** PROBLEM TO WORK ON **
Could the data below please be reproduced word for word, without the pictures?

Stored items

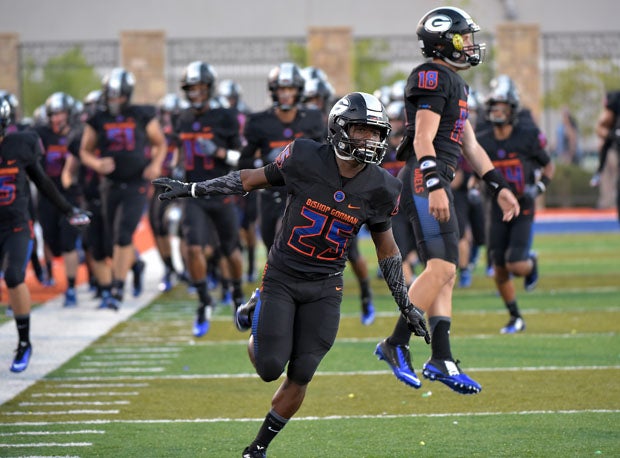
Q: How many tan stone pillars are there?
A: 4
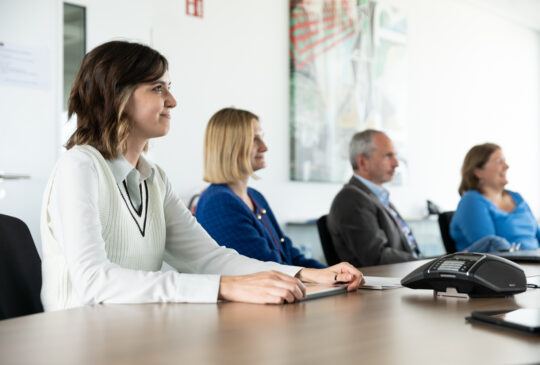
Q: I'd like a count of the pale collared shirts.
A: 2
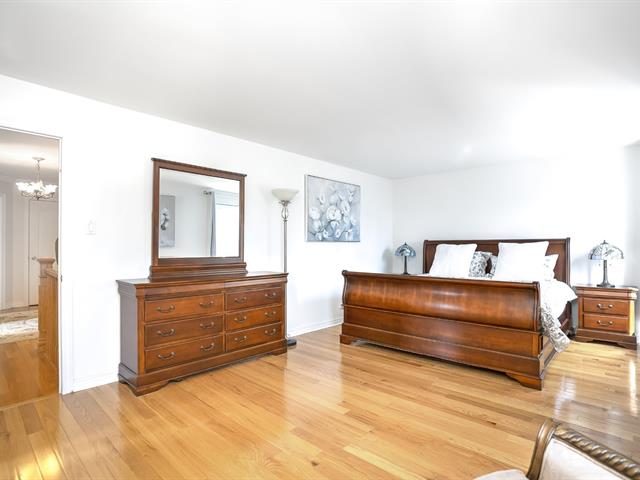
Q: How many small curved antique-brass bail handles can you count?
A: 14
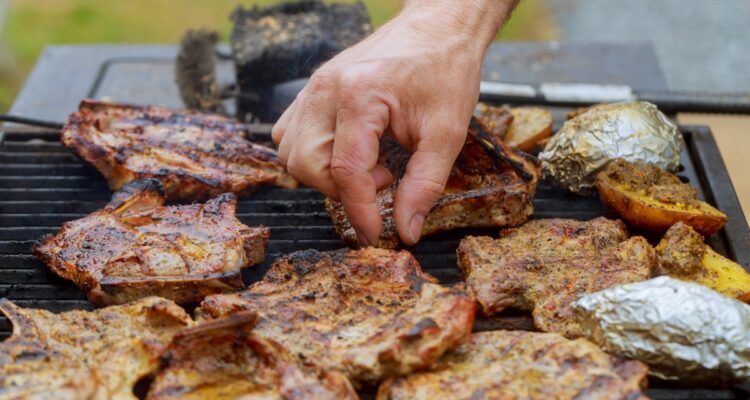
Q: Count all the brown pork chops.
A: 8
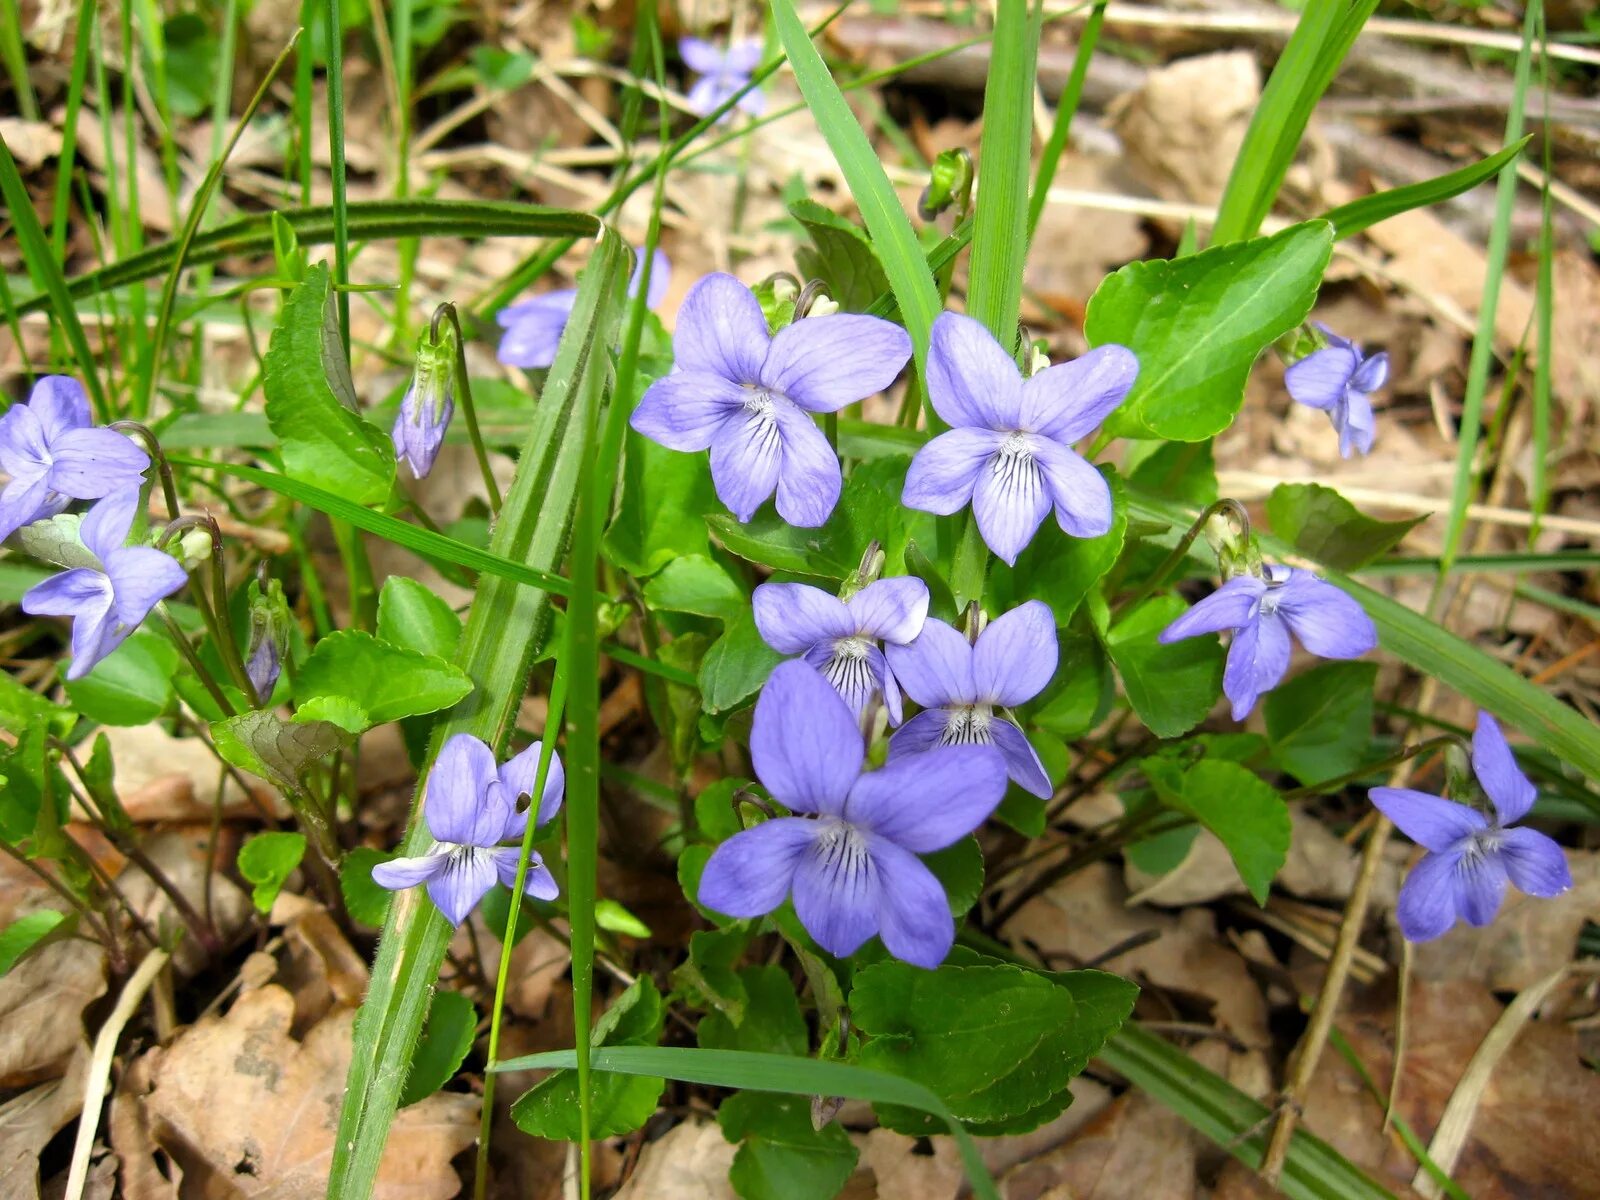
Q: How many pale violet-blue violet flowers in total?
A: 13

** EXERCISE SOLUTION **
Q: How many tan stone pillars are there?
A: 4
Q: I'd like a count of the pale collared shirts.
A: 2
Q: How many small curved antique-brass bail handles can you count?
A: 14
Q: Count all the brown pork chops.
A: 8
Q: How many pale violet-blue violet flowers in total?
A: 13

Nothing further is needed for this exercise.